Exploring Semantic Search Key Term Relevance

Semantic Search is the new feature introduced in SQL Server 2012 that allows you to extract statistically relevant words, referred to by Microsoft as ‘key terms’, from unstructured documents stored in SQL Server. In addition to key term extraction, you can also find documents that are similar to one another based on the shared relevant key terms.

Note: I say “key terms” but you may see official Microsoft documentation call them “key phrases.” This is a bit of a misnomer because as of SQL Server 2012 RTM, these “phrases” are unigrams (single word terms).

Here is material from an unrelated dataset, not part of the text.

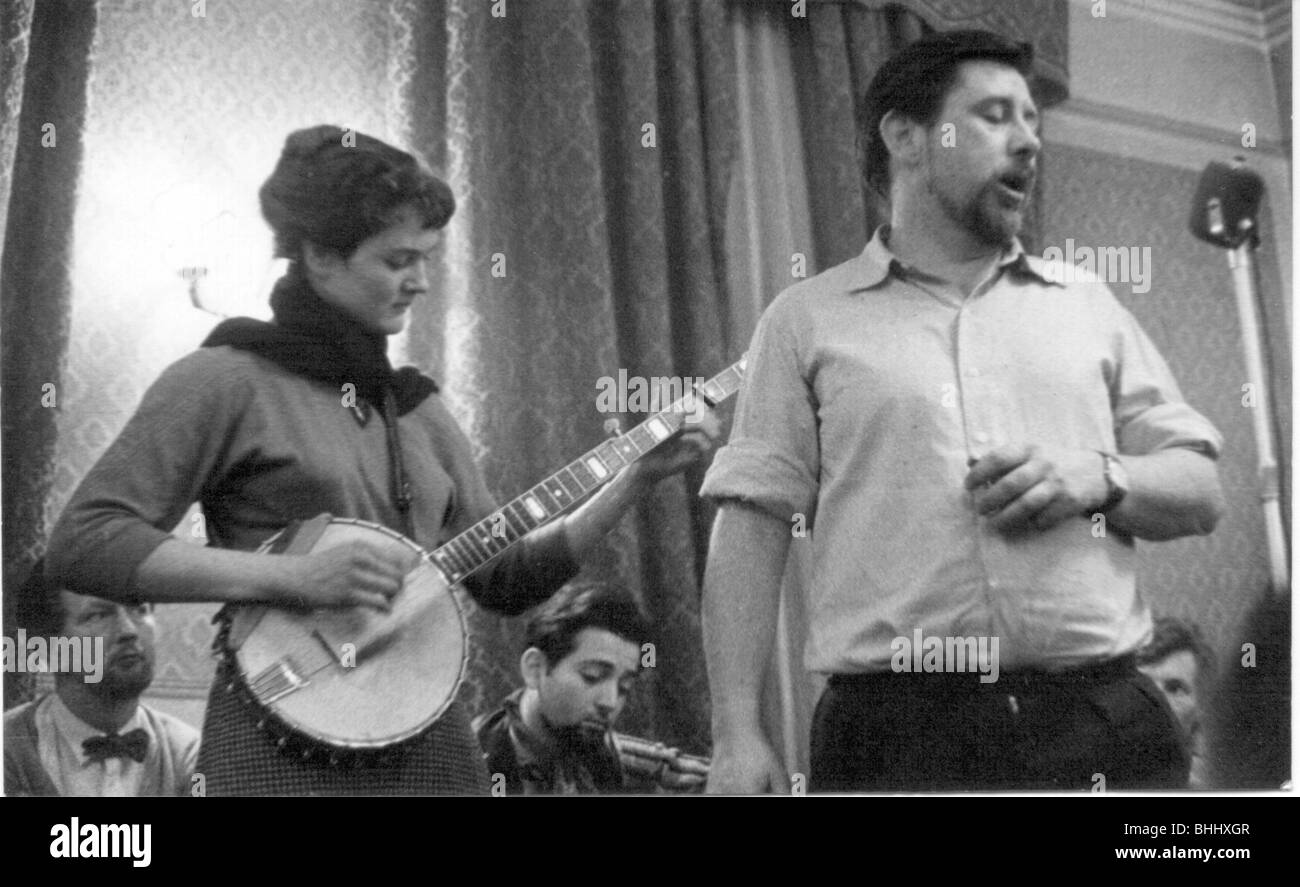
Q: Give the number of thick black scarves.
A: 1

I do hope we’ll see this expand in future versions to support bigrams, trigrams and beyond.

If you’re wondering whether you can use Semantic Search for your own application requirements, I strongly recommend you test this functionality using your own data. The viability of this new feature depends on the nature of the data being explored. For example, if you’re looking to create an application that pulls unigrams from a set of customer documents, you’ll want to make sure that the terms that were extracted are truly relevant to the subject matter and not assume that all subject areas have equivalent support by the Semantic Search feature.

I’ve experimented with various types of SQL Server related documents in the past and I do see that in some cases the key terms that are extracted are what I would expect. However in several cases I’ve also found that terms extracted are not what I expected.

Let’s take an example of exploring a library of technical articles published by Simple-Talk. My Red Gate editor provided me with a database containing 1,388 articles. For the table containing these articles, I created an associated full-text index and enabled the Semantic Search feature. The table name containing the article text is called dbo.xlaANMarticles.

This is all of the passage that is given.